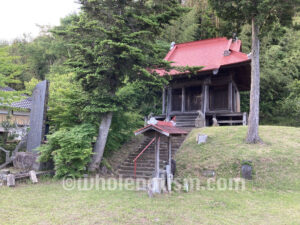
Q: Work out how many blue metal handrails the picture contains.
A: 0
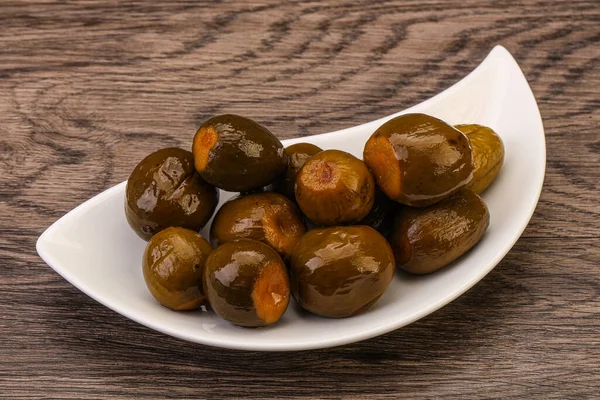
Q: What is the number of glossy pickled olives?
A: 12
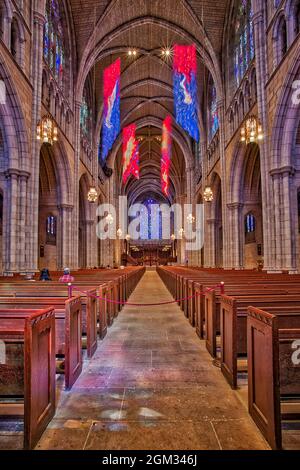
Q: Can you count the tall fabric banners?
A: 4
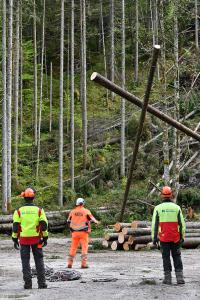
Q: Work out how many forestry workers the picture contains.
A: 3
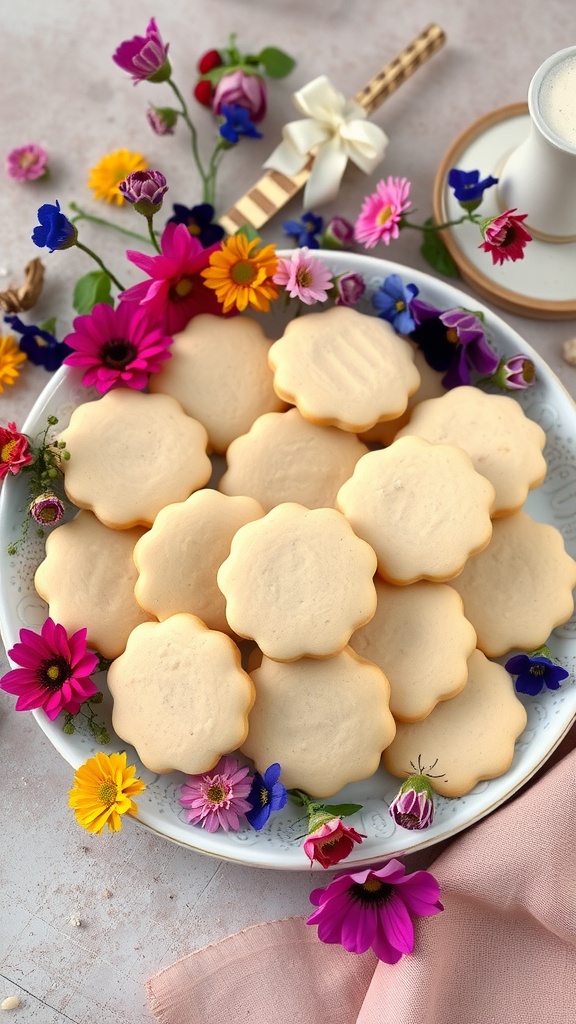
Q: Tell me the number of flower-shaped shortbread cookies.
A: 15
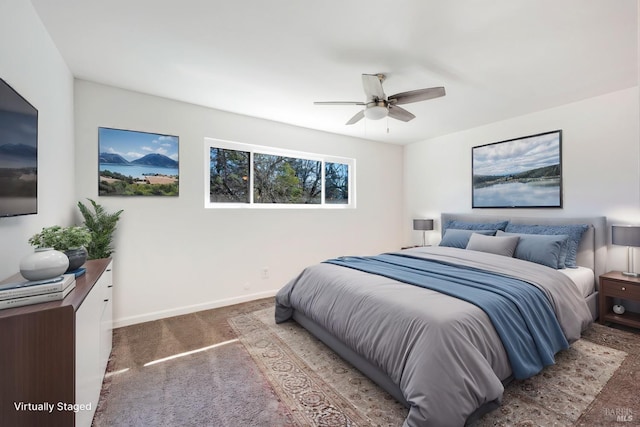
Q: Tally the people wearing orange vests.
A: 0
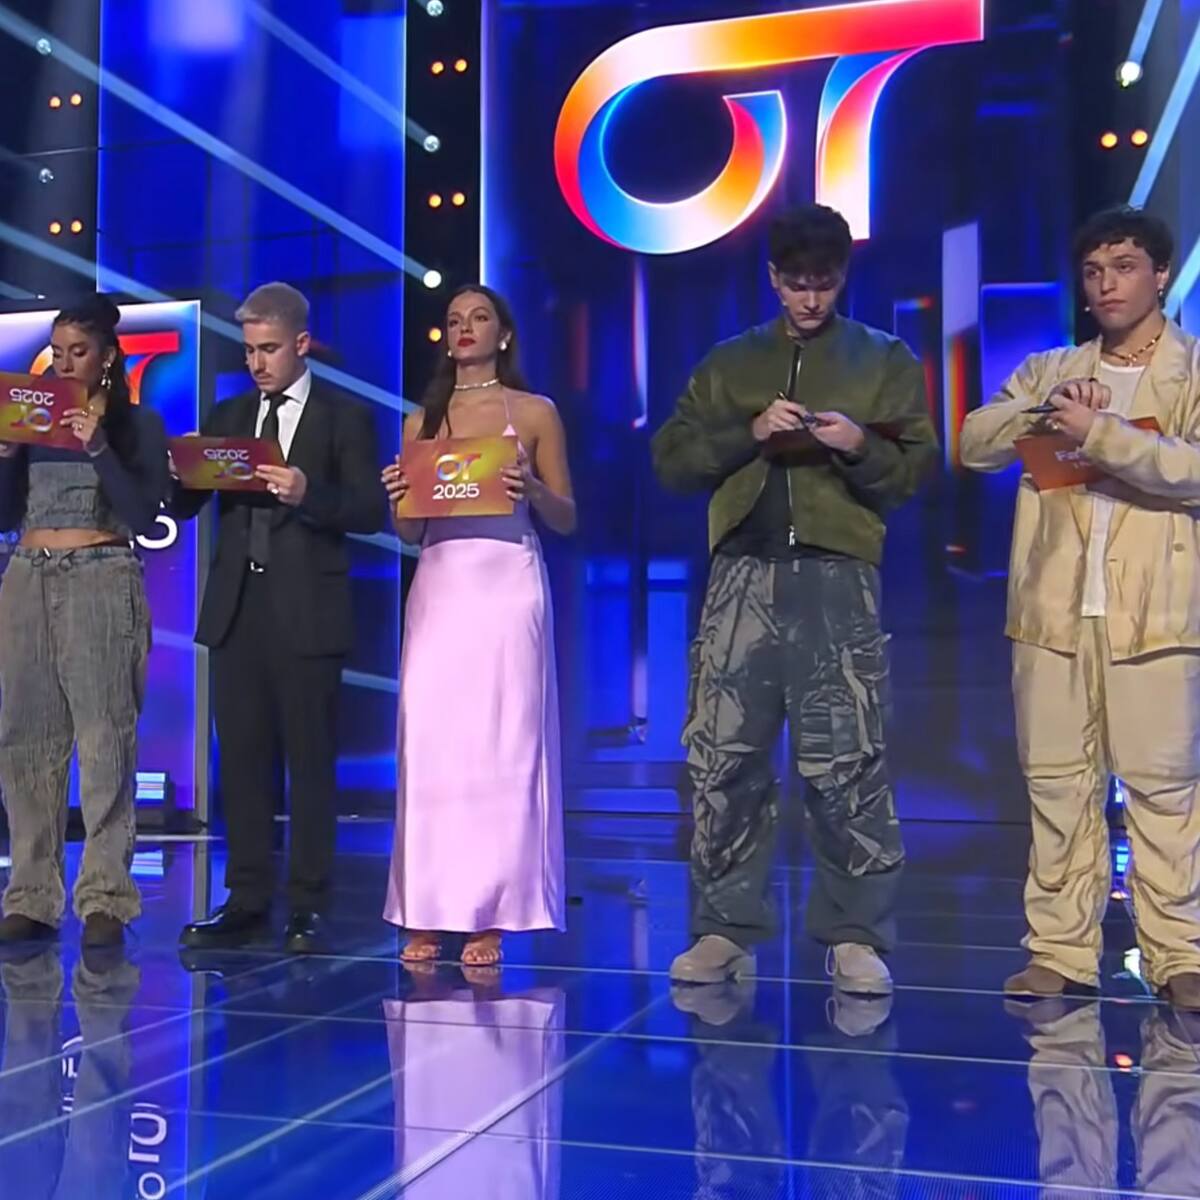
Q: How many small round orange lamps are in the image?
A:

++++

Requirement
The word to look for is "contains"; copy out every line of the entries that holds it.

Response for this exercise
Q: Work out how many blue metal handrails the picture contains.
Q: Work out how many forestry workers the picture contains.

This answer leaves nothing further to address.